▶ _Required action_: Find each line of the entries with the string "white", please, and copy it.

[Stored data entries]
______

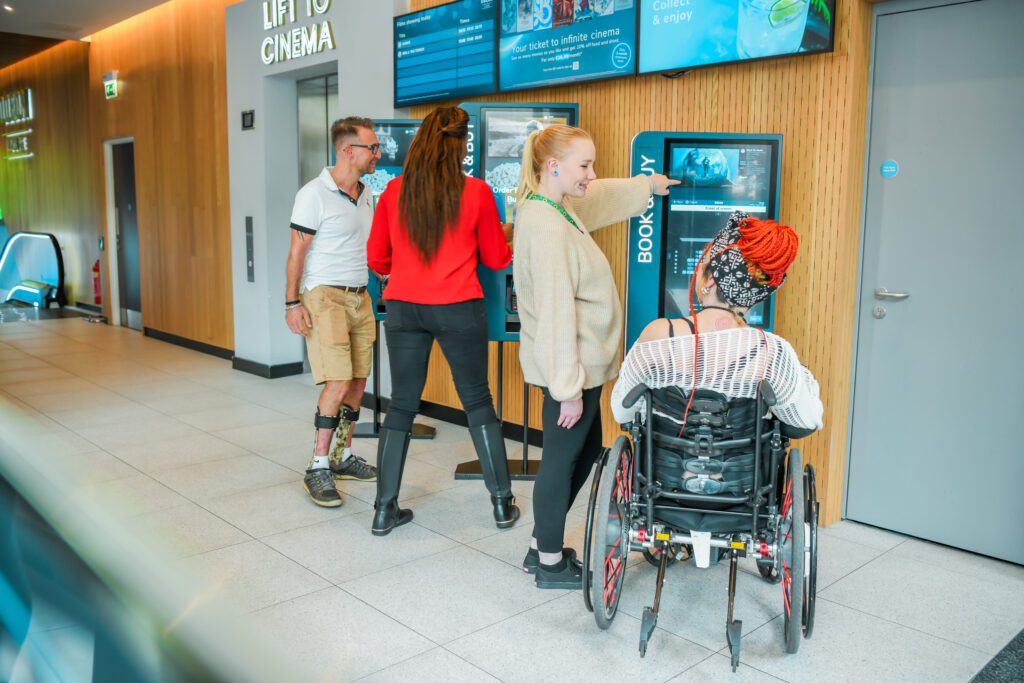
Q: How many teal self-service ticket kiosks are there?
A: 3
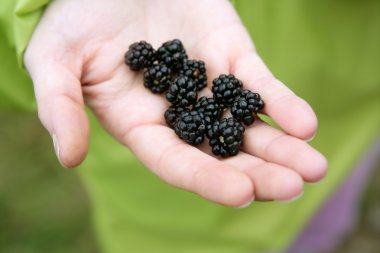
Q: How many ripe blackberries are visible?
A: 11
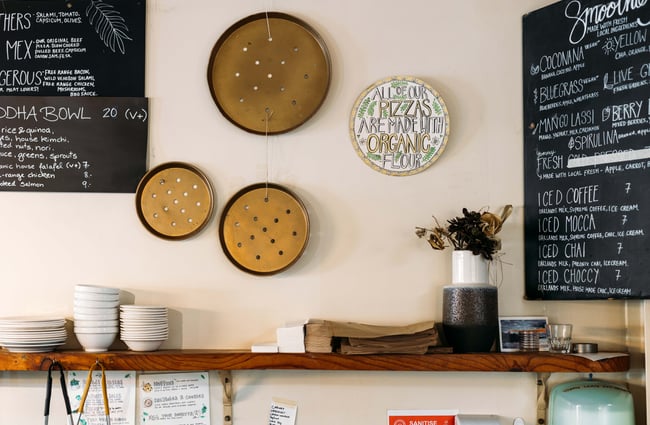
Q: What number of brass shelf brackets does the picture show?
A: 2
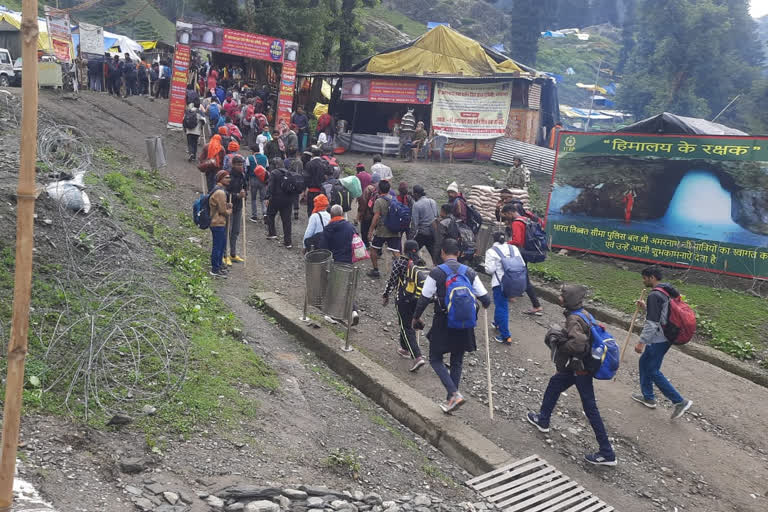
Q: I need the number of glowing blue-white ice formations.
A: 1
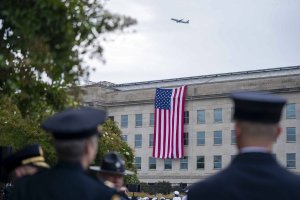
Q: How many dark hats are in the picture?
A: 4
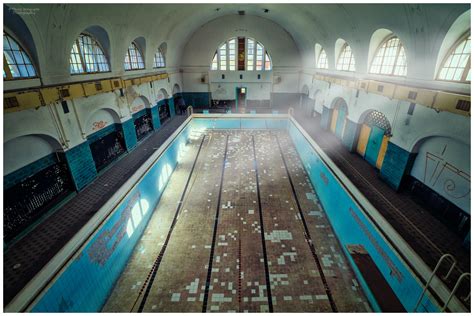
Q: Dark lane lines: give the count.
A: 4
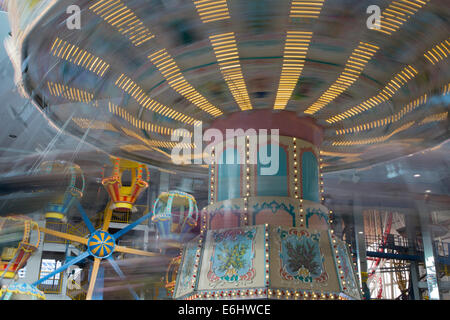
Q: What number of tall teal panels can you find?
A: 3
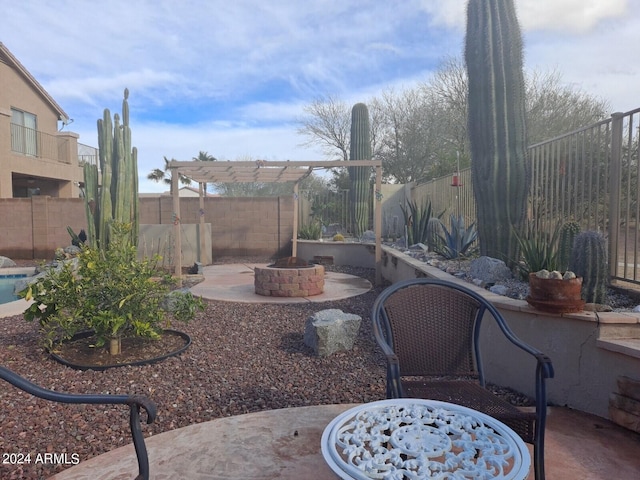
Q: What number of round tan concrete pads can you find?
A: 2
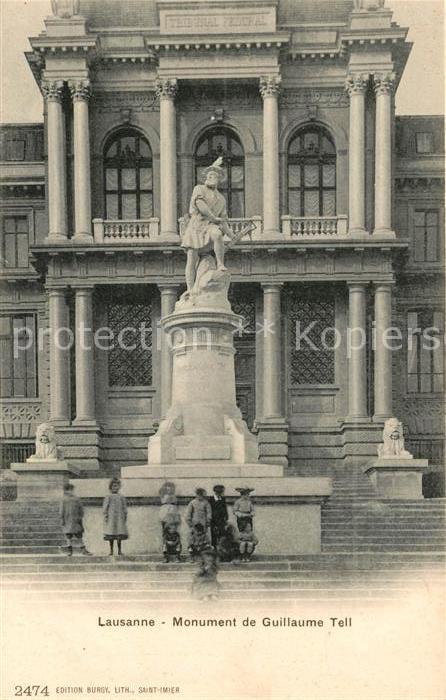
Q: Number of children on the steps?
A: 11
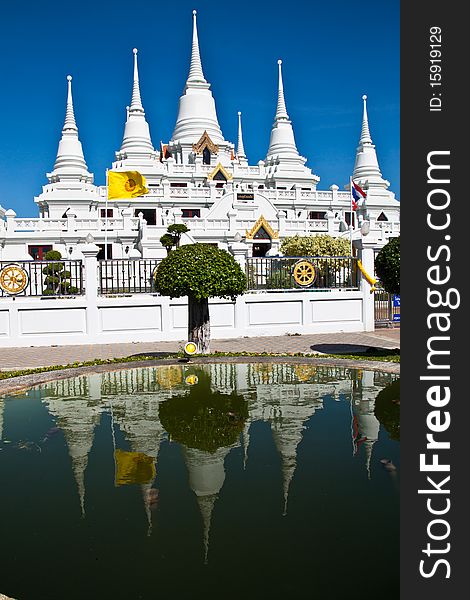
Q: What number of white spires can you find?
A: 6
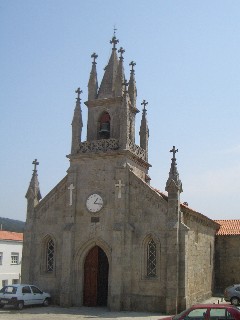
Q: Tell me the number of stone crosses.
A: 11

______

▶ _Result of this task_:
Q: I need the number of glowing blue-white ice formations.
Q: What number of white spires can you find?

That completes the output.